Vision Transformer for CIFAR-10
A Vision Transformer (ViT) model trained from scratch on the CIFAR-10 dataset, achieving 82.08% test accuracy.
Model Description
This model implements the Vision Transformer architecture, which processes images as sequences of patches rather than using convolutional layers. The model splits input images into fixed-size patches, linearly embeds them, adds positional encodings, and processes them through multiple transformer encoder layers.
Architecture Details:
- Image Size: 32x32 (CIFAR-10)
- Patch Size: 4x4
- Number of Patches: 64
- Embedding Dimension: 192
- Attention Heads: 3
- Transformer Layers: 12
- MLP Hidden Size: 768
- Total Parameters: 5.36M
Performance
Overall Metrics:
- Test Accuracy: 82.08%
- Test Loss: 1.0026
Per-Class Accuracy:
| Class | Accuracy |
|---|---|
| Airplane | 85.50% |
| Automobile | 92.80% |
| Bird | 77.70% |
| Cat | 65.90% |
| Deer | 78.40% |
| Dog | 73.10% |
| Frog | 85.50% |
| Horse | 86.60% |
| Ship | 88.80% |
| Truck | 86.50% |
Intended Use
This model is designed for image classification on CIFAR-10 or similar low-resolution datasets. It can be used for:
- Educational purposes to understand Vision Transformer architecture
- Research on transformer-based vision models
- Transfer learning for similar image classification tasks
- Benchmarking and comparison studies
Training Details
Dataset: CIFAR-10
- Training samples: 50,000 images
- Test samples: 10,000 images
- Image dimensions: 32x32x3
- Classes: 10 (airplane, automobile, bird, cat, deer, dog, frog, horse, ship, truck)
Training Configuration:
- Optimizer: AdamW
- Learning rate schedule: Cosine annealing with warmup
- Mixed precision training: Enabled
- Label smoothing: 0.1
- Data augmentation: Standard CIFAR-10 augmentations
How to Use
Load the checkpoint using PyTorch:
import torch
from vision_transformers.src.models import VisionTransformer
from vision_transformers.src.config import ViTConfig
# Initialize model
config = ViTConfig()
model = VisionTransformer(config)
# Load checkpoint
checkpoint = torch.load('best_model.pth')

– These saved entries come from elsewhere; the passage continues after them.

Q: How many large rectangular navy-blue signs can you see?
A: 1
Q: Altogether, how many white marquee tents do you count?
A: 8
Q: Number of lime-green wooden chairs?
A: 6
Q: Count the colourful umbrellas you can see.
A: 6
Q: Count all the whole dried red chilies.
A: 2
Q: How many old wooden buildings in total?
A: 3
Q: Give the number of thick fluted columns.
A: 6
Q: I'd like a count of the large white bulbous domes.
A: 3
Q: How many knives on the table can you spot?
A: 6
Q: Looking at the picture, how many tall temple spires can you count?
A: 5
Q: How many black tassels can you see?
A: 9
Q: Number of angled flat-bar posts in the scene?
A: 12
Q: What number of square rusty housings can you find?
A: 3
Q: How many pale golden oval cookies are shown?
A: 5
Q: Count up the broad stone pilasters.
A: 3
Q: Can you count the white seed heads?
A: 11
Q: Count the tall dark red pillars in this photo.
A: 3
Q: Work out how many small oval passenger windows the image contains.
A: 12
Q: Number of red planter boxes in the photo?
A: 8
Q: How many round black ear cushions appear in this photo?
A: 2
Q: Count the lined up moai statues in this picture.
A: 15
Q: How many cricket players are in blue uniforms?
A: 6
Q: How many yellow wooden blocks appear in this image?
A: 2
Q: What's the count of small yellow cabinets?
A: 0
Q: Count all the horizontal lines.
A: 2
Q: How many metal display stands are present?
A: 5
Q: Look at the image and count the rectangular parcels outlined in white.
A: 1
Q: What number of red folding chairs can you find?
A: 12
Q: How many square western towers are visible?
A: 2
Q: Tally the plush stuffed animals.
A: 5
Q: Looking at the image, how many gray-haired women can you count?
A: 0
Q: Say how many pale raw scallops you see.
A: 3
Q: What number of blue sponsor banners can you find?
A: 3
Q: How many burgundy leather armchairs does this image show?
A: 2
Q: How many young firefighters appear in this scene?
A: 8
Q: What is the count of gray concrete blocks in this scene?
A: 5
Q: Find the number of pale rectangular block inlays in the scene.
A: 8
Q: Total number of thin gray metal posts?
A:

model.load_state_dict(checkpoint['model_state_dict'])
model.eval()
# Inference
with torch.no_grad():
logits, _ = model(images)
predictions = torch.argmax(logits, dim=1)
Input: Tensor of shape (batch_size, 3, 32, 32) with values normalized to [0, 1]
Output: Logits of shape (batch_size, 10) for CIFAR-10 classes
Limitations
- Trained specifically on CIFAR-10 low-resolution images (32x32)
- Performance varies significantly by class (65.90% for cats vs 92.80% for automobiles)
- Not suitable for high-resolution images without architecture modifications
- May not generalize well to out-of-distribution images
Technical Specifications
Model Architecture:
- Patch Embedding: Conv2d projection with learnable positional embeddings
- Transformer Encoder: Pre-norm architecture with multi-head self-attention
- Classification Head: Layer normalization followed by linear projection
- Activation: GELU in MLP blocks
- Dropout: 0.1 in both attention and MLP layers
Checkpoint Contents: The .pth file contains:
model_state_dict: Model weightsepoch: Training epoch numberoptimizer_state_dict: Optimizer stateloss: Training lossaccuracy: Validation accuracy
Citation
If you use this model, please cite the original Vision Transformer paper:
@article{dosovitskiy2020vit,
title={An Image is Worth 16x16 Words: Transformers for Image Recognition at Scale},
author={Dosovitskiy, Alexey and Beyer, Lucas and Kolesnikov, Alexander and Weissenborn, Dirk and Zhai, Xiaohua and Unterthiner, Thomas and Dehghani, Mostafa and Minderer, Matthias and Heigold, Georg and Gelly, Sylvain and others},
journal={ICLR},
year={2021}
}
License
MIT License